Stirling offers a lot of different products, but their shaving soap is what put them on my radar. As far as I can tell they don’t do much marketing (if any?) so everything I had heard about their shaving soap was word-of-mouth. The most common comment was “how do they charge so little for a soap this good?” I’ll talk about their prices later, but first I’ll focus on the soap itself.
Ingredients: Stirling Shaving Soap has remarkably short list of ingredients – basically great fats, stearic acid, potassium/sodium hydroxide, extra glycerin, and fragrance.
I appreciate the tallow base because l prefer tallow to plant fats. The soap also contains lanolin (wax from wool), and it is “superfatted” with shea butter (the shea is added after the other fats have saponified so it stays behind as skin food). Both the lanolin and the shea contribute to the “conditioning” quality of the soap.
Lather: Stirling is a thirsty soap that lathers well and holds onto a lot of water. It is a thick, wet lather (rather than light and airy) and it has a rich and creamy feel to it.
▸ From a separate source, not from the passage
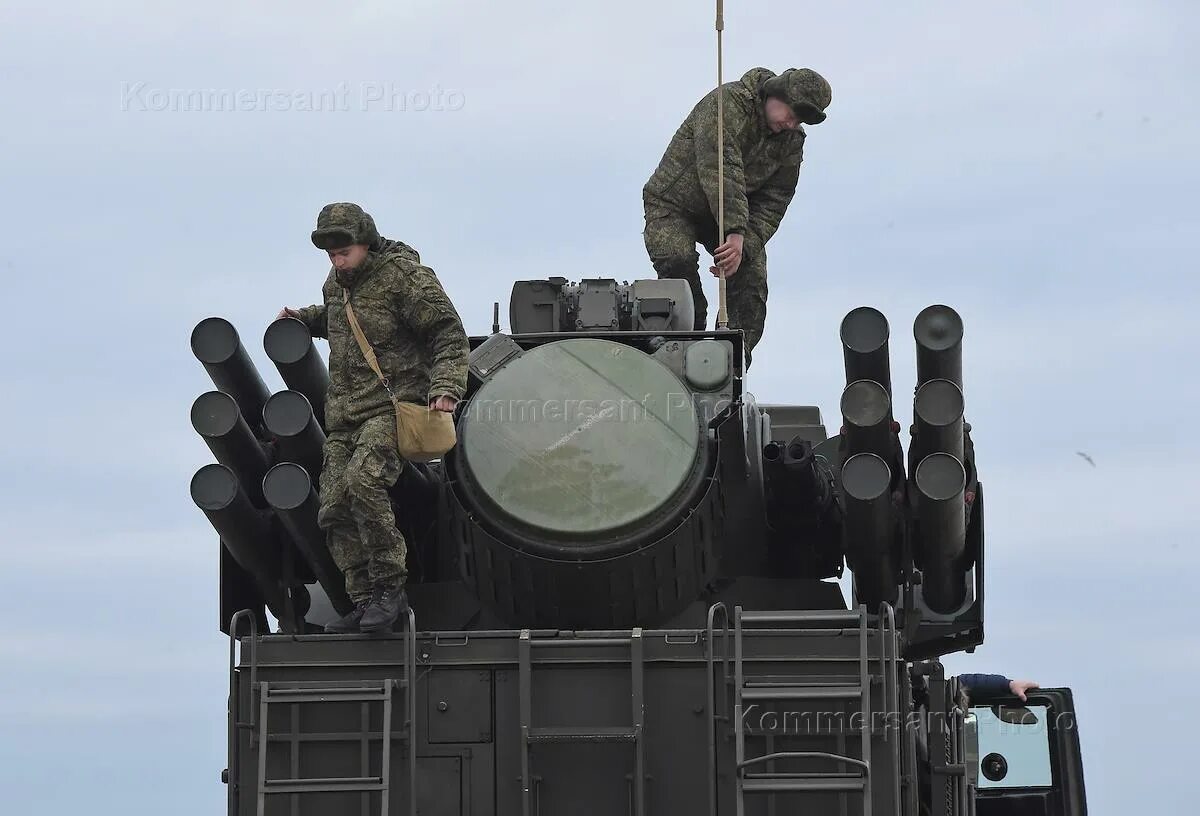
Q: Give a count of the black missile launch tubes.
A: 12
It took me a few tries to find the right amount of water, and apparently I am not alone. Rod from Stirling created a short YouTube video showing how to lather with a boar brush.
Performance: I value slickness more than any other performance criteria. I have a thick beard with sensitive skin and I find slicker soaps to perform better for me. The soap is very slick and performs well. It has a little residual slickness so you can get away with a touch-up here and there, but I recommend adding more soap for touchups.
The soap is also has a nice post-shave face feel. My face doesn’t feel dry out or stripped of all of its oils immediately after a shave. I have been using it almost daily for a month and I don’t notice any dryness. The lanolin and the shea superfat seem to contribute to a very nice post-shave feel.
Post shave balms are so different from manufacturer to manufacturer that personal preference plays a major role. Some balms emphasize soothing and toning, others focus on being ultra lightweight, and some enter into “moisturizer” territory. Stirling is one of the more unique balms I have used and one that leans in the direction of a moisturizer.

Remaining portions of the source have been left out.